Deux interprètes et deux auteurs presque mythiques qui auront marqué la France de
l'après-guerre et qui sont cependant devenus intemporels : réécoutez Le Déserteur,
Je Bois, Est-ce ainsi due les hommes vivent, Avec le temps ;
c'est de la poésie à l'état pur, qui touche aussi bien Margot que les intellectuels de
salon, et cela vaut bien des lieder.
De grands chefs
Sous le titre Great conductors of the 20th century, EMI publie une série de
coffrets consacrés à des chefs d'orchestre qui ont marqué leur époque et dont les
enregistrements, réalisés dans les années 1950-70, sont techniquement tout à fait aux
normes d'aujourd'hui. En écoutant ces enregistrements de très grands orchestres,
réalisés avec un soin extrême, après des répétitions nettement plus nombreuses que
celles que l'on pratique à présent, on est pris d'inquiétude pour l'industrie
contemporaine du disque classique et pour les formations contemporaines non spécialisées
(dans le baroque, par exemple) : qu'est-ce qui peut justifier aujourd'hui, mis à part les
concertos avec des solistes médiatisés, les investissements qu'impliquent de nouveaux
enregistrements des grandes oeuvres symphoniques des 19ème et 20ème siècles ?

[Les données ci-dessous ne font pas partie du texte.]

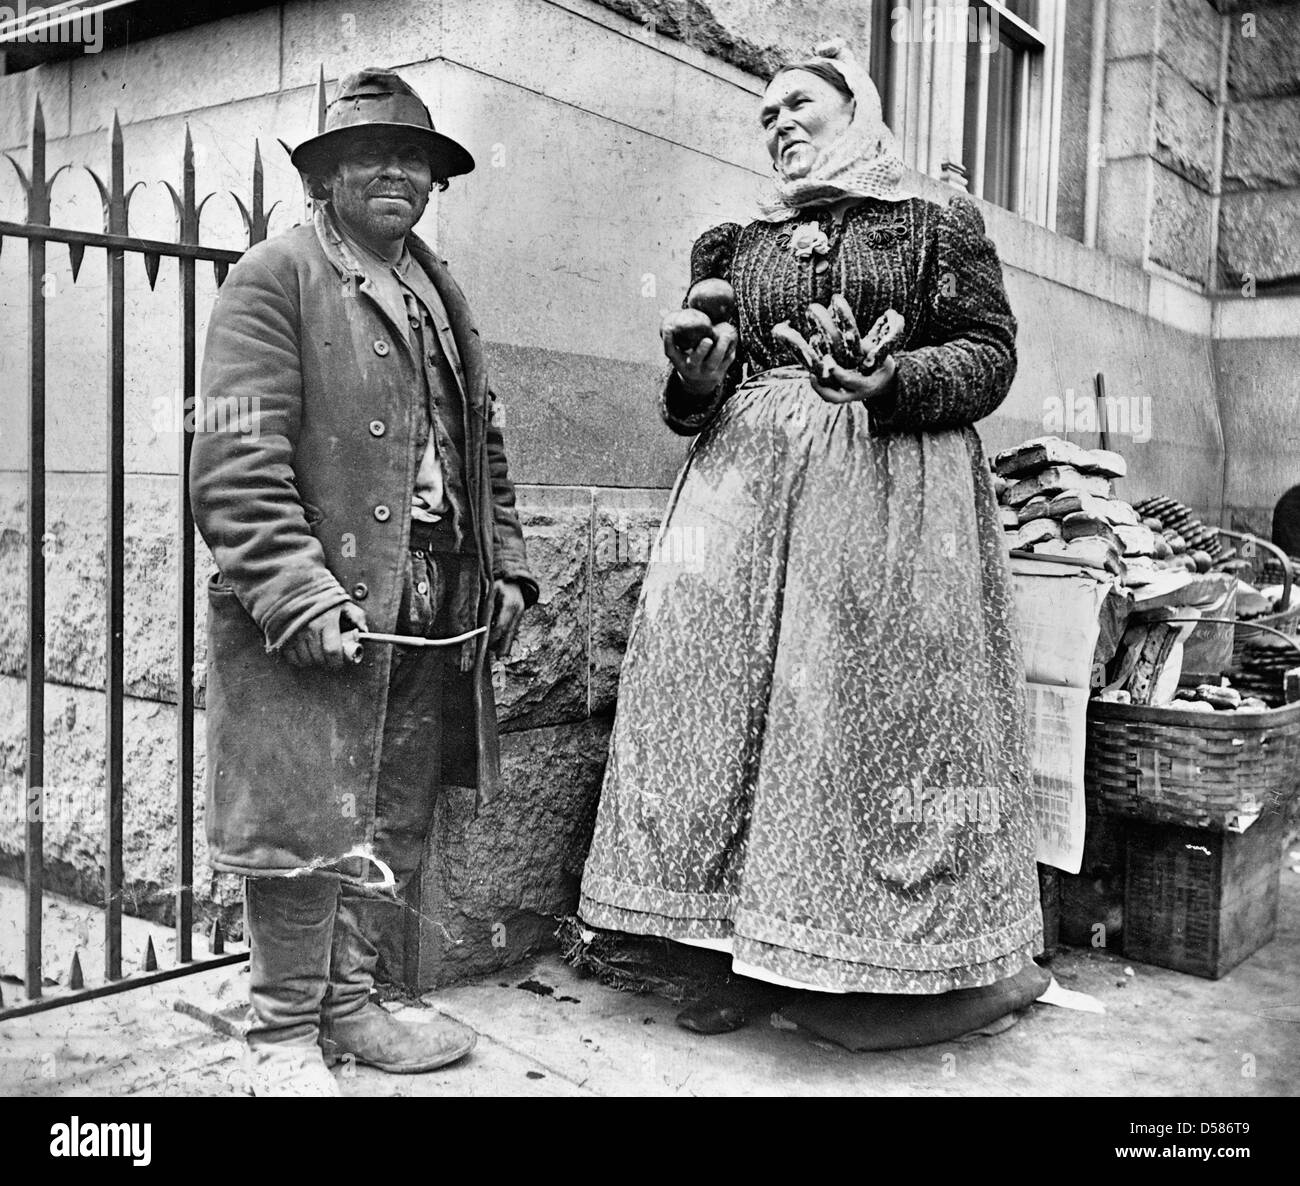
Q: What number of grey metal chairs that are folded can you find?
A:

Ferenc Fricsay, disparu en 1963 à moins de 50 ans, est un chef mythique. Le coffret qui
lui est consacré (2 CD EMI 5 75109
2) présente, enregistrées en public, presque
toutes les facettes de l'héritage musical qu'il a laissé (à l'exception des Symphonies
de Mozart, dont la 40ème et la 41ème restent inégalées) : la Symphonie n° 9
de Chostakovitch, la Troisième de Beethoven, L'Apprenti sorcier de Paul
Dukas, les Danses de Galanta de Kodaly, les Métamorphoses symphoniques de
Hindemith, etc., avec le Philharmonique. de Vienne, l'Orchestre Radio-Symphonique de
Berlin et l'Orchestre RIAS de Berlin. Sensualité à fleur de peau dans une pâte
orchestrale légère et fluide, sans pathos, dans la veine hongroise, à des années
lumière de la tradition germanique.
Eugène Ormandy, lui aussi hongrois d'origine, a dirigé pendant plus de quarante ans
l'Orchestre de Philadelphie en faisant connaître nombre d'oeuvres nouvelles ou peu
jouées. Les deux disques présentent, à côté de la Quatrième Symphonie de
Brahms et de Don Juan de Richard Strauss, le très rare In Sommerwind de
Webern, la flamboyante Deuxième Symphonie de Rachmaninov, le Retour de
Lemminhdinen de Sibelius (extrait de Quatre Légendes pour orchestre), et l'Ouverture
de Colas Breugnon de Kabalevski (2
CD EM1 5 75127 2).
Précision, générosité, lyrisme, et une qualité totale due à une entente parfaite du
chef et de l'orchestre, que l'on ne trouvera guère par la suite qu'avec Bernstein et le
New York Philharmonic.
Enfin, paroxysme de la sensualité raffinée, Ernest Ansermet, qui passa quarante-neuf ans
à la tête de l'Orchestre de la Suisse Romande, dirige la musique française, bien sûr :
Ravel (La Valse), Debussy (Prélude à l'après-midi d'un faune),
Chabrier (Fête polonaise) ; et aussi Bartok (le Concerto pour orchestre),
Rimski-Korsakov (Schéhérazade), Rachmaninov (L'Ile des Morts), et
enfin le Chant du Rossignol de Stravinski, dont il fut le créateur (2 CD EM1 5 75094 2). La clarté, la séparation nette entre les divers plans musicaux, si
importants dans la musique française comme dans Stravinski, sont la marque d'Ansermet,
comme plus tard celle de Boulez, avec, pour Ansermet, la chaleur en plus ; ou plutôt
cette sensualité voisine de l'érotisme sans laquelle toute musique ne serait que la
transposition sonore d'un exercice de mathématiques.